Как выглядит подобный интервенционизм à la Russe в рамках нацпроекта "Здоровье", можно конкретно увидеть на скромном примере обычной московской поликлиники, где мой приятель Денис Ш. заведует одним из отделений. На вопрос "как нацпроект?" он сообщил мне по секрету массу информации, с трудом укладывающейся в семантический ряд реформа-улучшение-развитие. Так, в результате "положительной дискриминации" медиков общей практики зарплата медсестры со стажем, состоящей при терапевте, может превышать зарплату молодого доктора-специалиста! Вряд ли это добавило мотивации начинающим врачам и оздоровило обстановку в коллективах. Особенно если учесть, что одновременно всем без разбору подразделениям медучреждения было вменено в обязанность оказание так называемых "дополнительных услуг". Например, гинекологи и травматологи должны обеспечивать план по иммунизации! В результате специалисты стали тратить еще больше времени, выписывая бесполезные направления. Бесполезные, поскольку насильно людей не заставишь сидеть в очередях на прививки. В результате план "выполняется" в основном в регистратуре: в карточки вносится информация о том, что пациенты были привиты, а вакцина, по словам моего информированного источника, попросту уничтожается. Точно так же – путем, по сути, фальсификации данных медстатистики – улучшается качество и увеличивается объем прочих "оказываемых" населению услуг. Не говоря уже о том, что серые и черные схемы оплаты в медицине не только не исчезли, но и укрепились…
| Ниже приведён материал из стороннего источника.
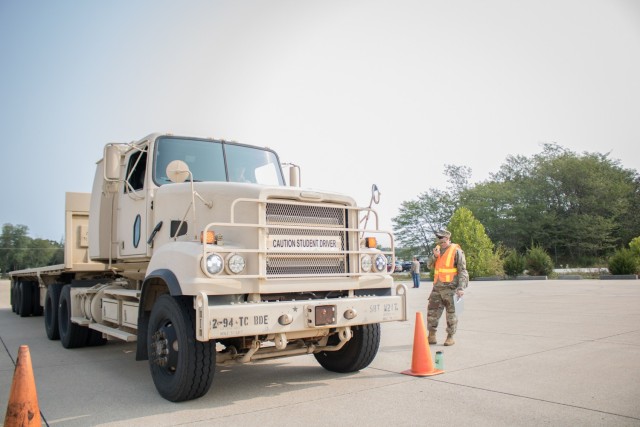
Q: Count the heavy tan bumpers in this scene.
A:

Конечно, при желании, вероятно, можно было бы найти и привести и положительные примеры. Правда, мой информированный приятель о них почему-то умолчал. Видимо, и они вряд ли смогут поколебать уверенность в том, что в наших широтах еще никто не отменял знаменитый "эффект Черномырдина": хотели как лучше, а получилось – как всегда. В любом случае, это не слишком удалось сделать в рамках нацпроектов. Теперь вся надежда на госпрограммы?